Un ordinateur serait-il capable de prédire la violence ? À Chicago, Illinois, un algorithme évalue tous les individus interpelés par la police suivant un barème de notation du degré de menace numérique allant de 1 à 500. Le processus est opérationnel depuis environ quatre ans et pas loin de 400 000 habitants de Chicago ont désormais une note officielle de risque aux yeux de la police.
Cet algorithme remis en question – la méthode n’a pas encore été rendue publique – par le professeur de droit de l’Université de Columbia, Andrew Guthrie Ferguson, influe sur la stratégie de la police et peut faire varier le niveau de suspicion dans les rues. Par ailleurs, il peut constituer le futur de la police du Big Data en Amérique, en fonction de la manière dont il est perçu, que ce soit comme une approche innovatrice pour la réduction de la violence ou comme un modèle de contrôle social basé sur les données.
En effet, la notation de la menace individualisée apparaît automatiquement dans les tableaux de commande de l’ordinateur de la police pour que l’agent connaisse le risque relatif qu’il y a à interpeler un suspect. La notation prédictive détermine aussi qui sera soumis à une intervention de police proactive. Ces interventions peuvent aller d’une simple visite à domicile par des agents à une surveillance policière supplémentaire ou une réunion communautaire qui transmettra le même message clair : la police vous observe.
Si la ville de Chicago est à l’avant-garde en termes de surveillance prédictive, ce n’est pas la seule car New York et Los Angeles envisagent aussi d’utiliser la police du Big Data pour orienter les interventions sur les individus à risque.
Le contrôle prédictif basé sur les individus a commencé en 2009 par une tentative d’appliquer une approche de santé publique à la violence. Le but est d’identifier les facteurs à risque prédictifs et tenter de pallier les causes environnementales sous-jacentes. Les enquêteurs de Chicago ont développé un algorithme pour que la police se focalise sur les individus à haut risque en analysant : l’historique des interpellations pour crimes violents, les crimes liés à l’armement ou aux stupéfiants, l’âge lors de l’interpellation la plus récente (mineur, note élevée), les incidents où l’individu a été victime d’une agression et la ligne de tendance de l’activité criminelle (que le taux soit croissant ou décroissant).

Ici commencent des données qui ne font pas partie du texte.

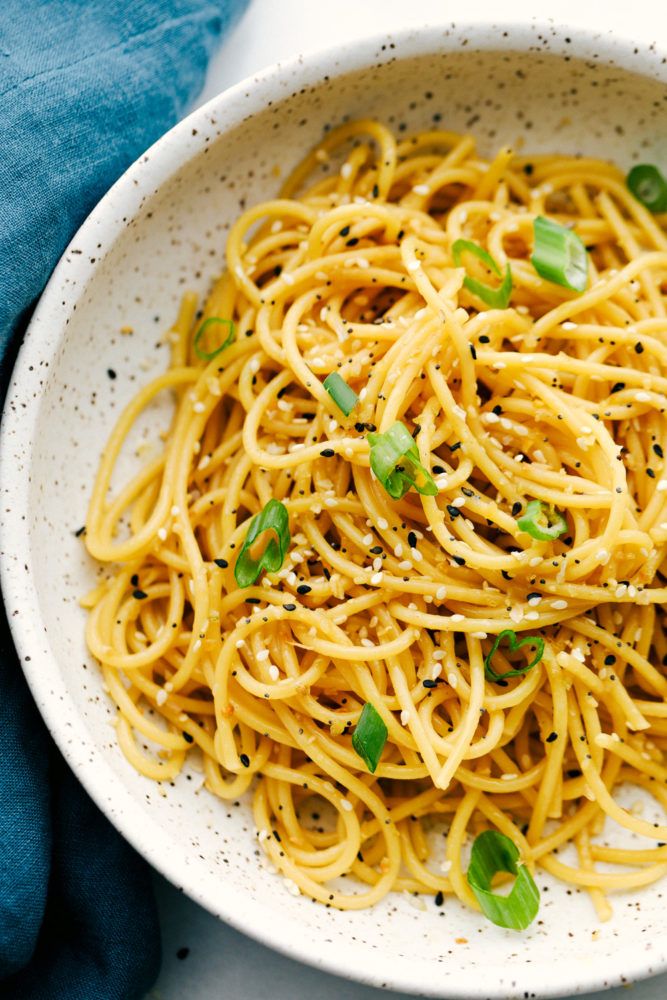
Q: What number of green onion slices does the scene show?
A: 11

Un ordinateur classe alors les variables et donne une note de menace relative pour établir la probabilité d’utilisation d’une arme à feu.
La police affirme que le mécanisme d’orientation agit en indiquant le haut pourcentage de victimes de coups de feu pouvant être prédit avec précision. Les détracteurs ont souligné que l’objectif est excessif et inefficace, car des dizaines de milliers d’individus sont inclus sous des notes élevées alors qu’ils n’ont aucun antécédent d’interpellation préalable pour crimes violents.

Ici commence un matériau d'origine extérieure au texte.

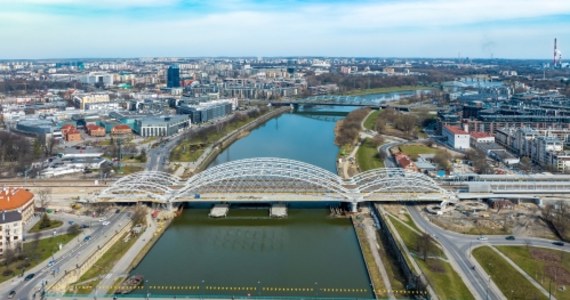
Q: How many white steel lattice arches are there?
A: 3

On craint que la notation des niveaux de menace n’affecte l’équité de l’interaction de la police à l’égard des gens dans les rues. Les notes à haut risque guident les stratégies d’interruption de la violence qui influent sur les contacts de la police et se trouvent sous sa haute vigilance. Par ailleurs, la notation du degré de menace altère les décisions quotidiennes de la police quant à l’usage de la force et la suspicion raisonnable. En fin de compte, lorsque la police est informée qu’une personne présente une note de menace élevée, cette information fait augmenter le niveau de suspicion criminelle et de danger perçu, en provoquant des interactions plus fréquentes et agressives à l’égard des individus que l’algorithme considère « à haut risque ».
Le biais peut aussi entraîner le système. Comme le décrit l’enquête de la Division des droits civils du département de la Justice de 2017 du Chicago Police Department, les modèles de discrimination raciale restent un problème réel. Alors que l’on pourrait espérer que la justice algorithmique permette d’éviter le biais humain, la réalité est que ces données (et notamment les interpellations) se voient affectées par les décisions arbitraires de tous les agents de police lorsqu’ils patrouillent ou enquêtent sur un suspect. Ainsi, même si les mathématiques du Big Data peuvent être « objectives », les données enregistrées ne sont pas à l’abri de biais humains qui faussent les résultats finaux.